Al cast fisso si aggiungono i guest che hanno contribuito non poco allo status mitologico delle precedenti stagioni: Mariano, che ha abbandonato i deliri religiosi e ha abbracciato una psicopatia armata ancora più pericolosa, è interpretato dal solito titanico Corrado Guzzanti, l’unico in grado di farti scoppiare dal ridere semplicemente dicendo la parola “pepperoni!”. Anche Giorgio Tirabassi riveste i panni stropicciati del brutale Glauco, regista e direttore della fotografia maneggione sempre pronto a manipolare gli attori per il proprio personale tornaconto.
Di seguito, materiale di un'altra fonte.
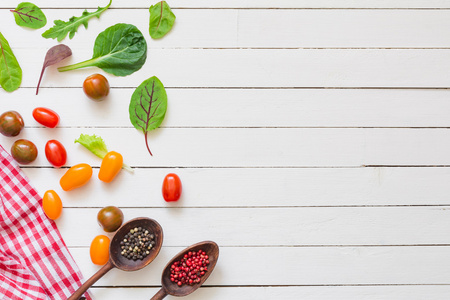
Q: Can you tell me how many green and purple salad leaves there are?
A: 8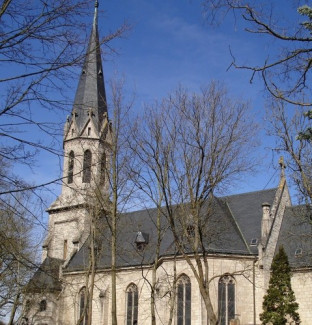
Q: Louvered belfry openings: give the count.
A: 3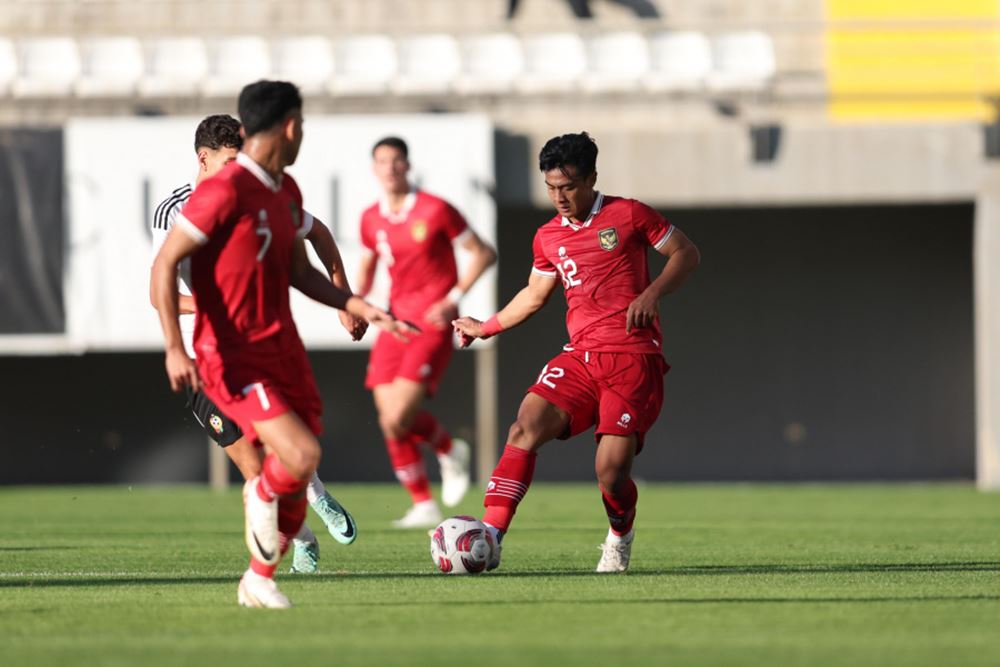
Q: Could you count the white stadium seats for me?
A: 13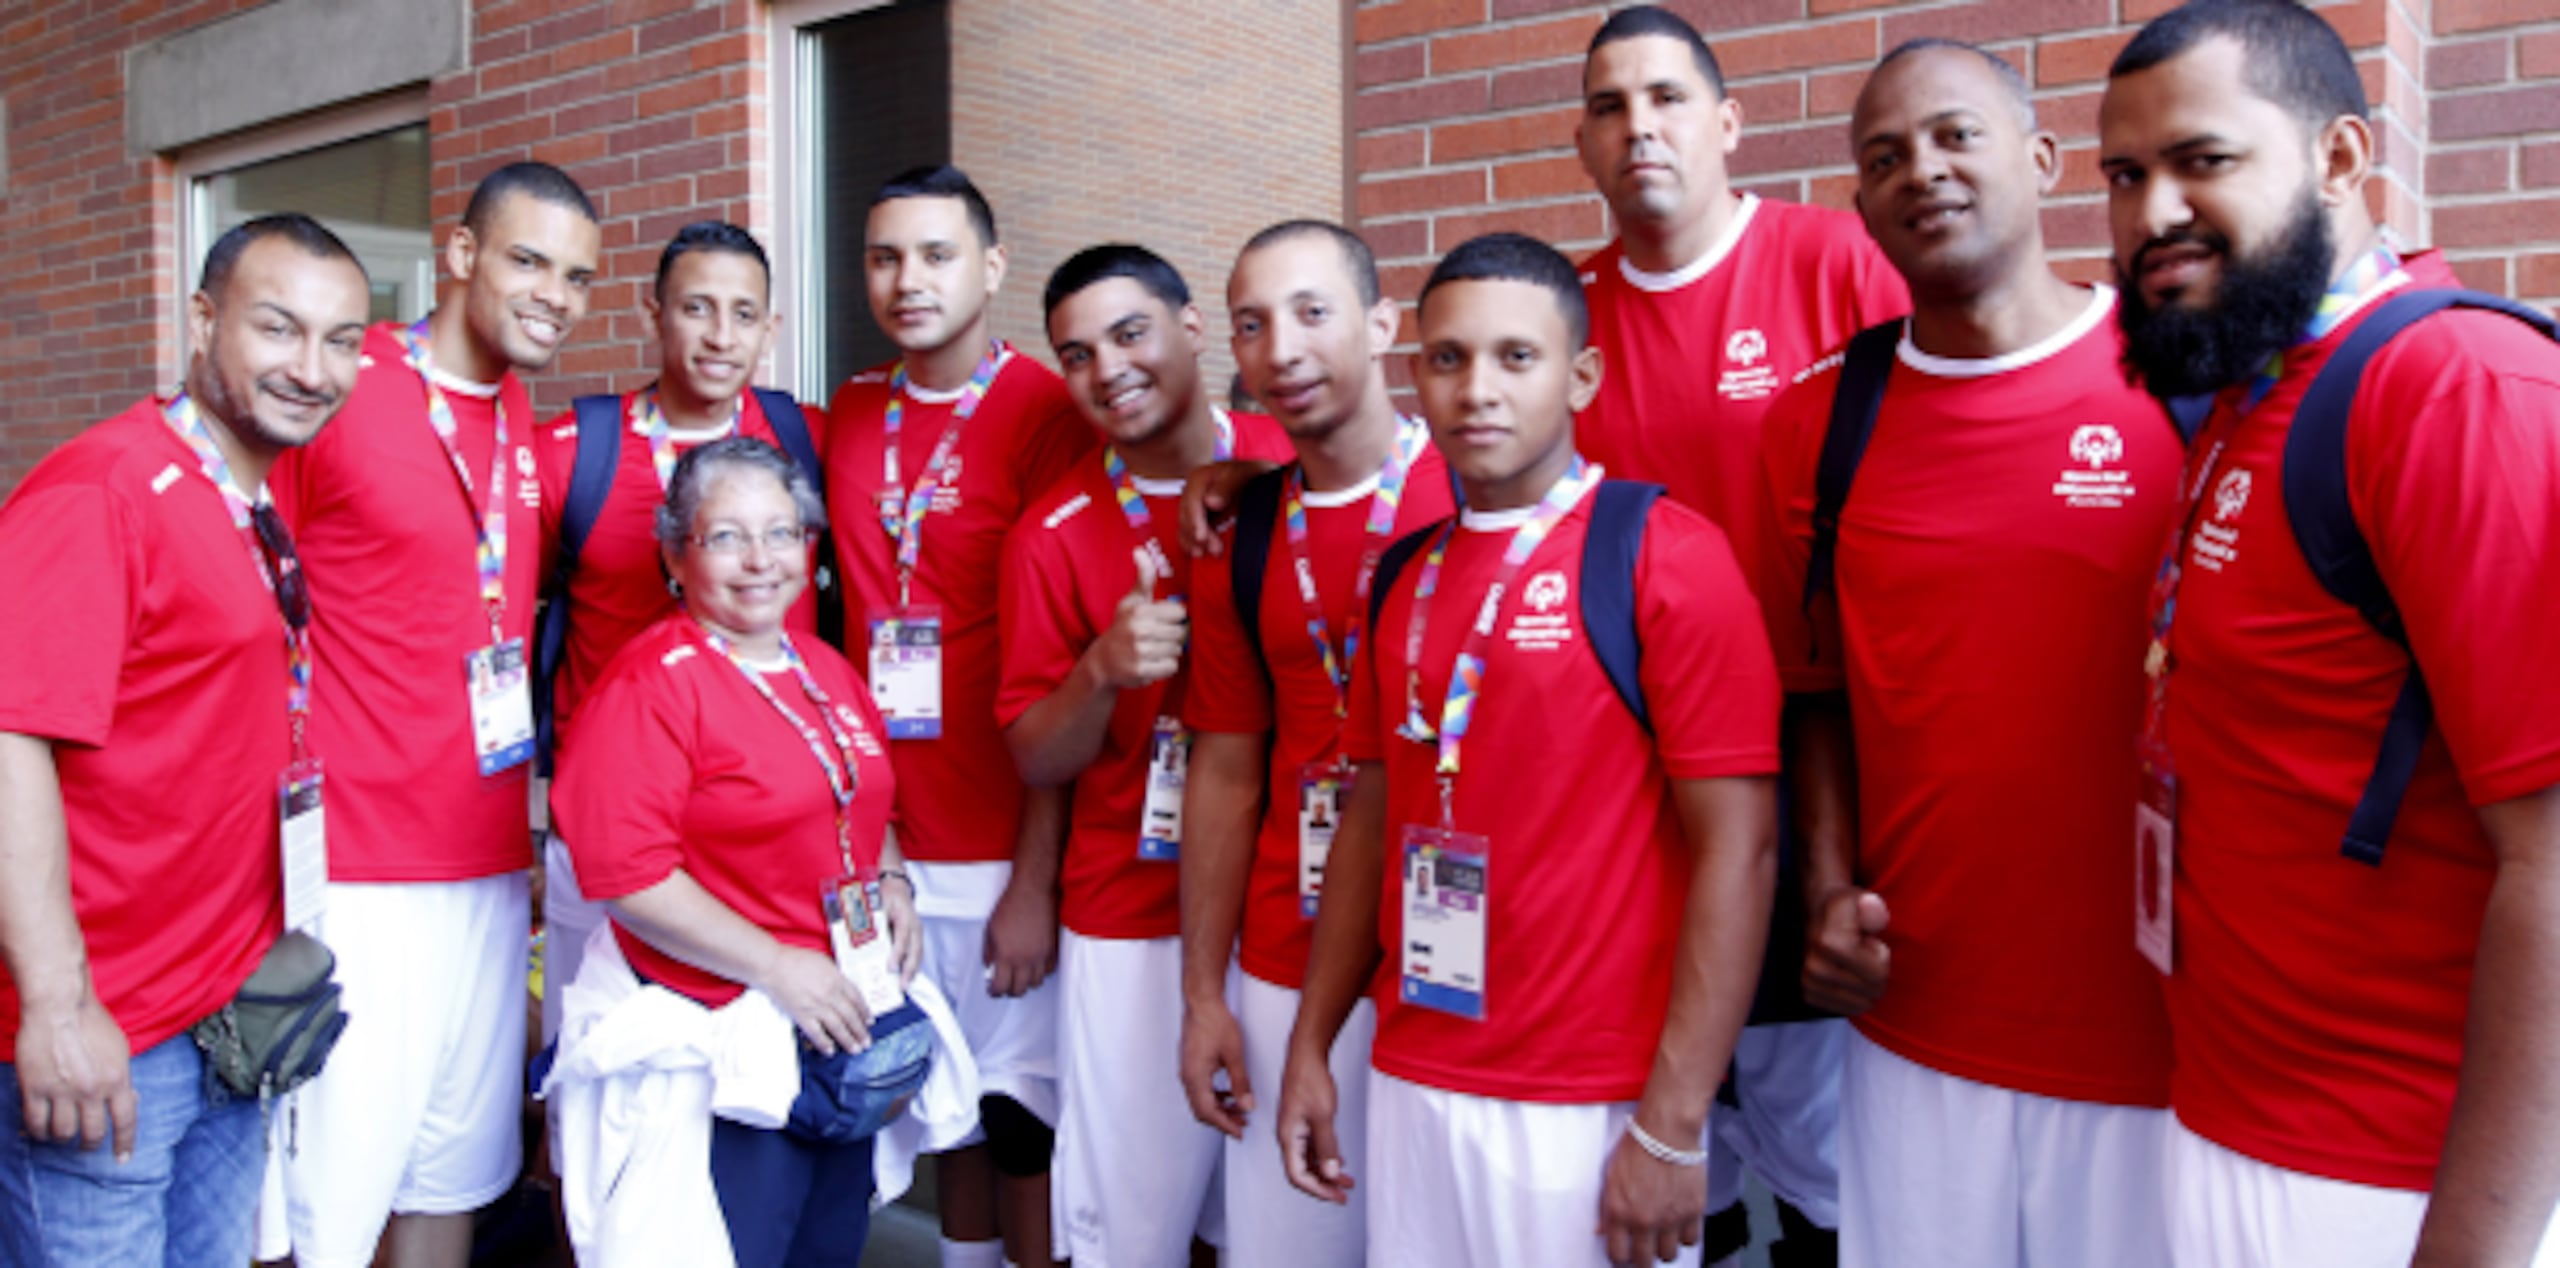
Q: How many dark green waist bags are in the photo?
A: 1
Il ritmo è alto e non ci sono cedimenti, nel corso delle otto puntate che raccontano i travagli e le sgangheratezze della vita da set in perfetto stile Boris tra comparse improponibili, scenografie raffazzonate, scioperi delle maestranze, capricci degli attori incapaci, sceneggiature scritte con la mano sinistra mentre si sta seduti sul cesso e tormentoni ormai entrati di diritto nel patrimonio linguistico italiano (“cagna maledetta”, “smarmella”, “dai dai dai!”). E se la ricerca della battuta e dell’effetto comico rischia di essere a tratti eccessiva, sono molte le scene destinate a diventare paradigma comico, come il classico espediente del “lo dimo” (ovvero attori che raccontano gli eventi ed evitano alla produzione di doverli girare per schivare sanguinosi gonfiamenti di budget e giornate ancora più lunghe).
Boris 4 è imperdibile perché è lo stesso Boris di sempre: una serie che racconta uno spaccato di un mondo professionale ma che a un livello più profondo racconta con grande sensibilità e acume (come solo Fantozzi prima di lui) le dinamiche relazionali, la difficoltà nel comunicare, la precarietà, l’arrivismo untuoso e la voglia di riscatto che sono temi universali. Non è un caso che il libro dedicato alla serie, scritto da Gianluca Cherubini e Marco Ercole e uscito per Biblioteka lo scorso anno, si intitoli Siamo tutti Boris. Tutti tentiamo di stare a galla, ci raccontiamo fregnacce, ci impegniamo, crolliamo, abbiamo sussulti d’orgoglio e alla fine ce la portiamo (quasi) sempre a casa. Ed è coffee break, signori!